### The problem
This exercise calls for every line of the listing below that contains the word "many".

### Records supplied
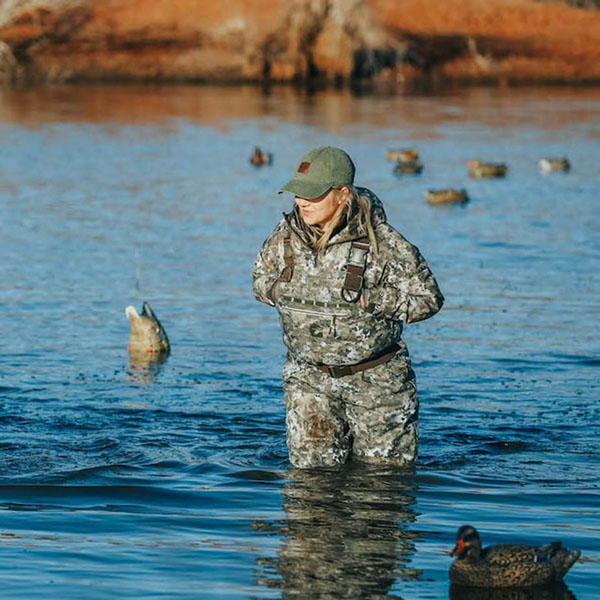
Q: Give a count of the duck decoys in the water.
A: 8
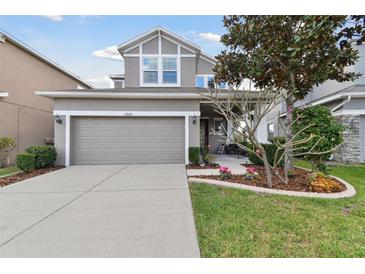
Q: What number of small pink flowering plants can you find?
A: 2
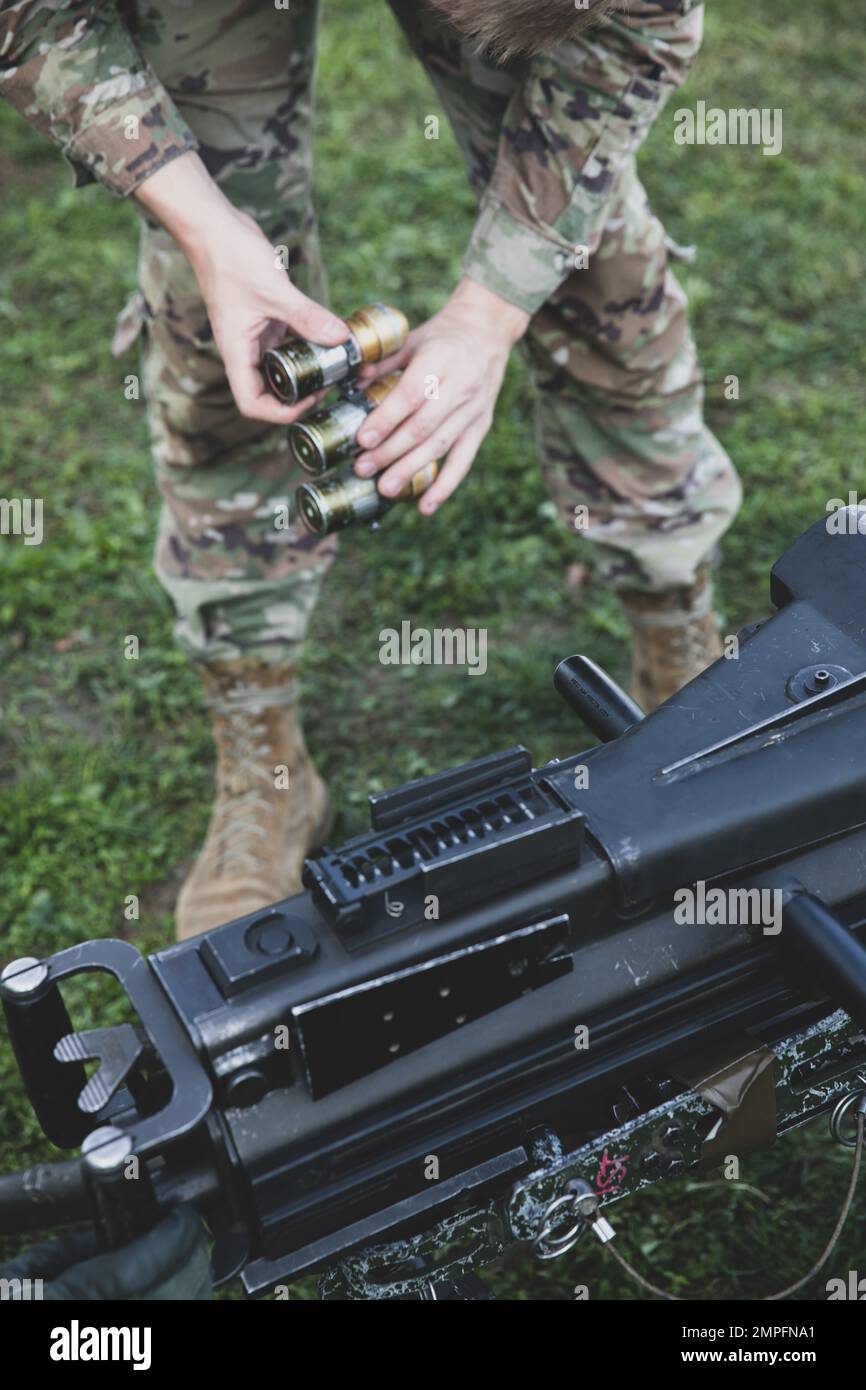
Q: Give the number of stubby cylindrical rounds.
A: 3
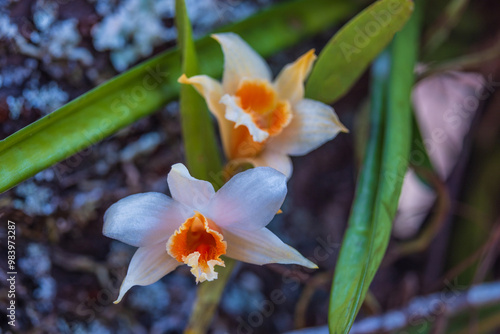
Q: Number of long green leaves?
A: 4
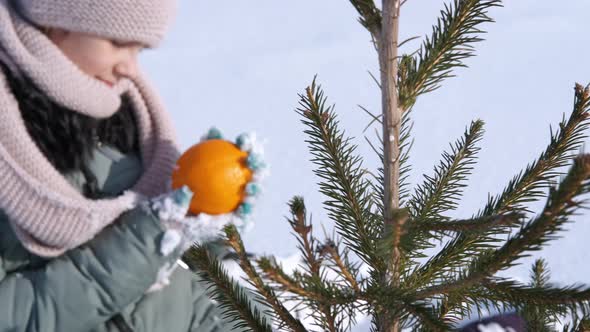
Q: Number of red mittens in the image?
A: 0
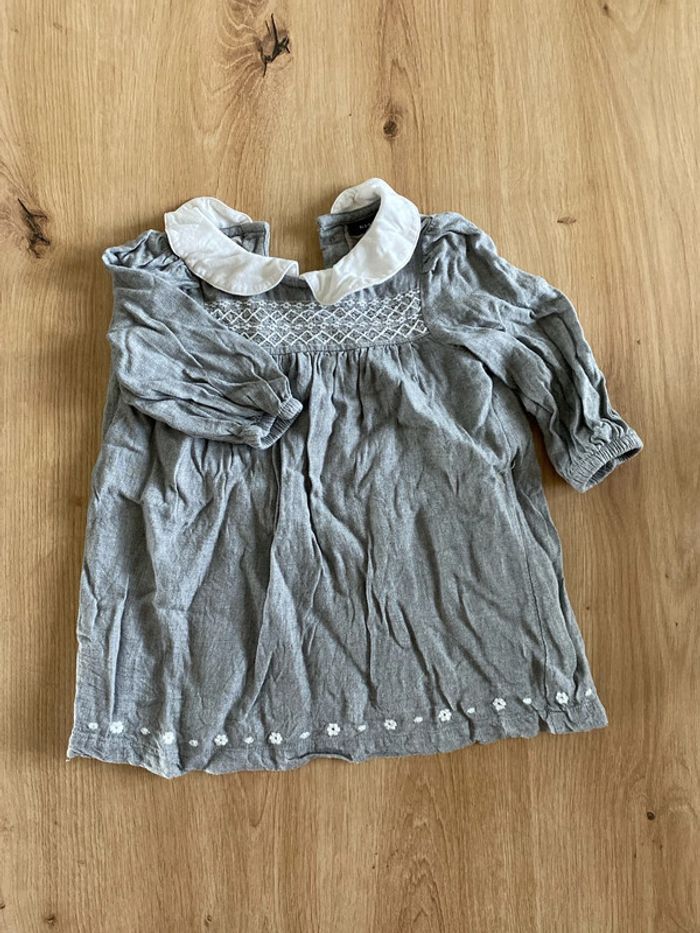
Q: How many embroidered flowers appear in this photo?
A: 9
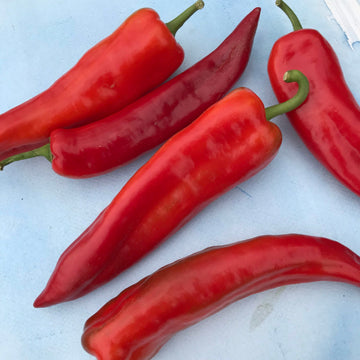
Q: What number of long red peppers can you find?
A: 5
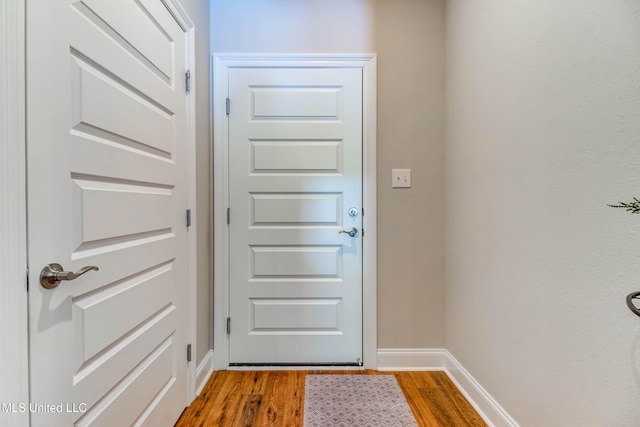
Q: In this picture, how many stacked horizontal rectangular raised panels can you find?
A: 10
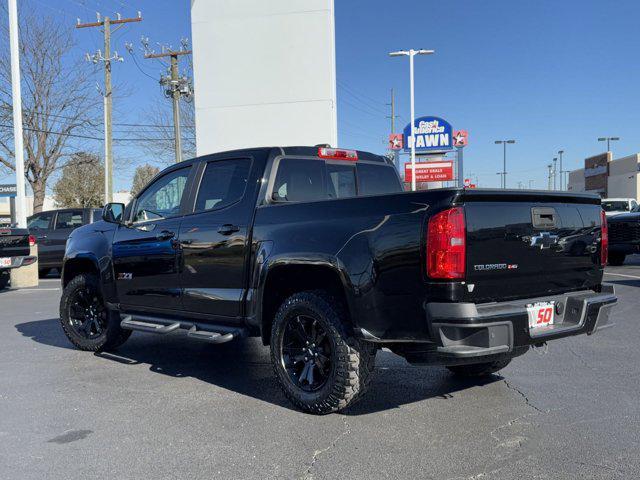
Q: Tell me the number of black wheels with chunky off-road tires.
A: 2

### Solution to this problem
Q: How many embroidered flowers appear in this photo?
Q: In this picture, how many stacked horizontal rectangular raised panels can you find?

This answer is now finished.